I’ve also tried using the C++ PyTorch bindings and have gotten similar speed results.
I haven’t put any special effort into optimizing the C++ code.
I spent some time trying to isolate the bottleneck. The backward() call takes up the majority of the time, however even if I get rid of this we’re still two orders of magnitude off the C++ code. In particular, it seems that whenever you do an operation on a tensor, there is a large fixed cost of around 3 microseconds (regardless of the size of the tensor). For example, x = 3*t + 4*t + 5*t would take around 10 microseconds if t is a tensor that holds only 1 element.

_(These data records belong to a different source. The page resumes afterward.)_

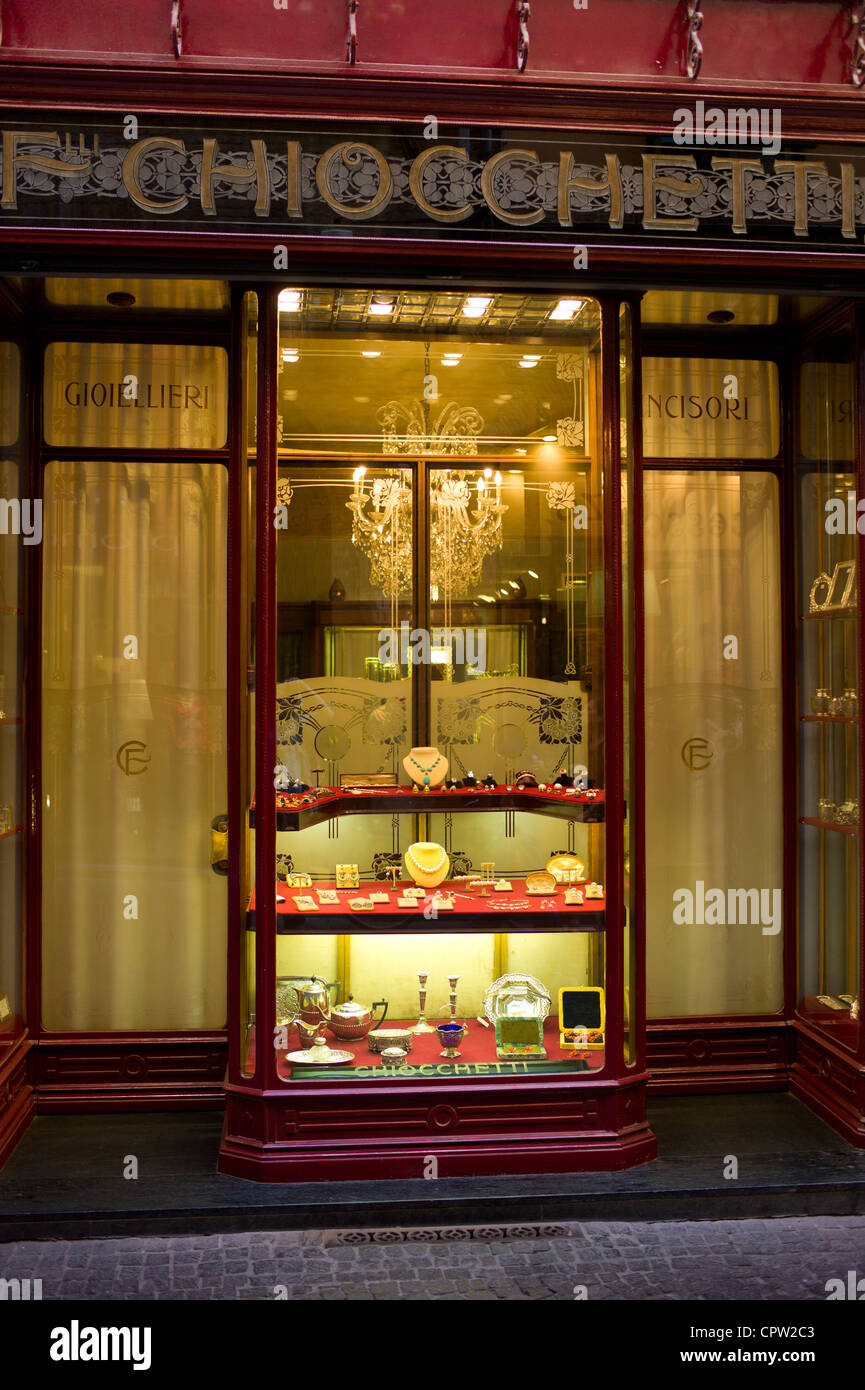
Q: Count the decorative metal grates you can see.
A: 1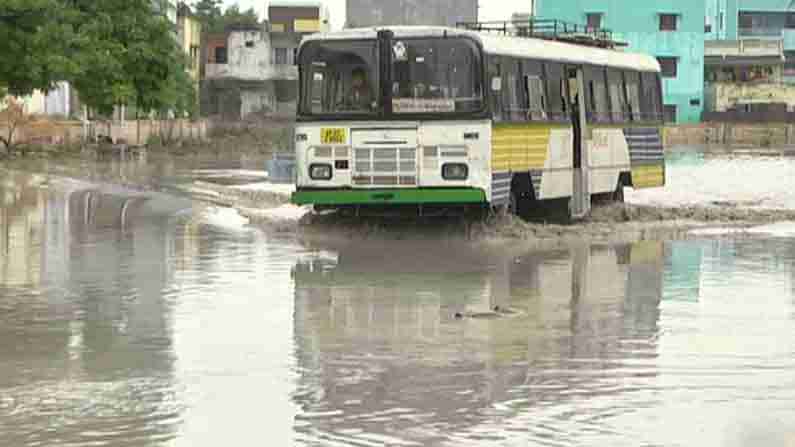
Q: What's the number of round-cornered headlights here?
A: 2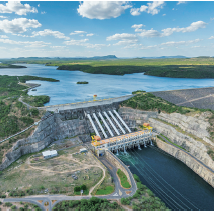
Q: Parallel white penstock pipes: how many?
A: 6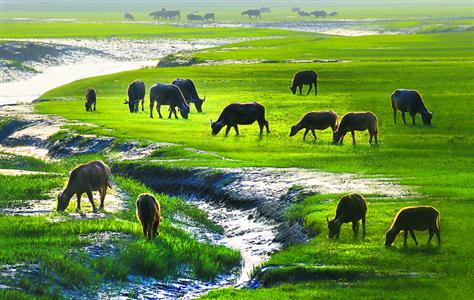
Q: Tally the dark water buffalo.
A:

Here’s the PyTorch script. It runs 100,000 epochs of a linear model with 11 datapoints in each epoch, and takes 18 seconds.

import torch
import time

# Training data. t_u are inputs, t_c are target outputs
t_u = [35.7, 55.9, 58.2, 81.9, 56.3, 48.9, 33.9, 21.8, 48.4, 60.4, 68.4]
t_c = [0.5, 14.0, 15.0, 28.0, 11.0, 8.0, 3.0, -4.0, 6.0, 13.0, 21.0]
t_u = torch.tensor(t_u)
t_c = torch.tensor(t_c)

def training_loop(n_epochs, learning_rate, w, b, t_u, t_c):
    for epoch in range(n_epochs):
        if w.grad is not None:
            w.grad.zero_()
        if b.grad is not None:
            b.grad.zero_()

        t_p = w*t_u + b
        loss = ((t_p - t_c)**2).mean()
        loss.backward()
        
        w = (w - learning_rate * w.grad).detach().requires_grad_()
        b = (b - learning_rate * b.grad).detach().requires_grad_()
        
    return w, b

w = torch.ones(1, requires_grad=True)
b = torch.zeros(1, requires_grad=True)

start = time.time()
# 100,000 epochs
w, b = training_loop(100000, 0.0001, w, b, t_u, t_c)
end = time.time()

print(w, b)
print(end-start, 'seconds')

Here’s the raw C++ code, which runs 100 million epochs in 9 seconds. So 1000x the amount of computation in half the time:

#include <iostream>
#include <vector>
#include <array>

int main() {
  double LEARNING_RATE = 0.0001;

  auto t_c = std::vector<double>({0.5, 14.0, 15.0, 28.0, 11.0, 8.0, 3.0, -4.0, 6.0, 13.0, 21.0});
  auto t_u = std::vector<double>({35.7, 55.9, 58.2, 81.9, 56.3, 48.9, 33.9, 21.8, 48.4, 60.4, 68.4});

  double w = 1;
  double b = 0;

  int N = t_c.size();

  // 100 million epochs
  for (auto i=0; i<100000000; ++i) {
    // Compute predictions
    auto t_p = std::vector<double>(N);
    for (int k=0; k<N; ++k) {
      t_p[k] = w*t_u[k] + b;
    }

    // Compute loss
    double loss = 0;
    for (int k=0; k<N; ++k) {
      loss += (t_c[k] - t_p[k]) * (t_c[k] - t_p[k]);
    }
    loss = loss / N;

    // Compute gradient
    double w_grad = 0;
    double b_grad = 0;
    for (int k=0; k<N; ++k) {
      w_grad += 2 * t_u[k] * (t_p[k] - t_c[k]);
      b_grad += 2 * (t_p[k] - t_c[k]);
    }
    w_grad = w_grad / N;
    b_grad = b_grad / N;

    w -= LEARNING_RATE * w_grad;
    b -= LEARNING_RATE * b_grad;
  }

  std::cout << w << " " << b << "\n";
}

tom · June 10, 2020, 10:20pm

Nice example, I hope you enjoyed the trip to some obscure location.

So what happens is that Python and PyTorch do all sorts of (dynamic) bookkeeping in between of the actual computation. Given that the computation is very trivial, this overhead is extremely large in relation. When you get to more realistic problems, the relation is quite different and the overhead will be much smaller. At that point there are then other factors determining the performance.

Best regards

Thomas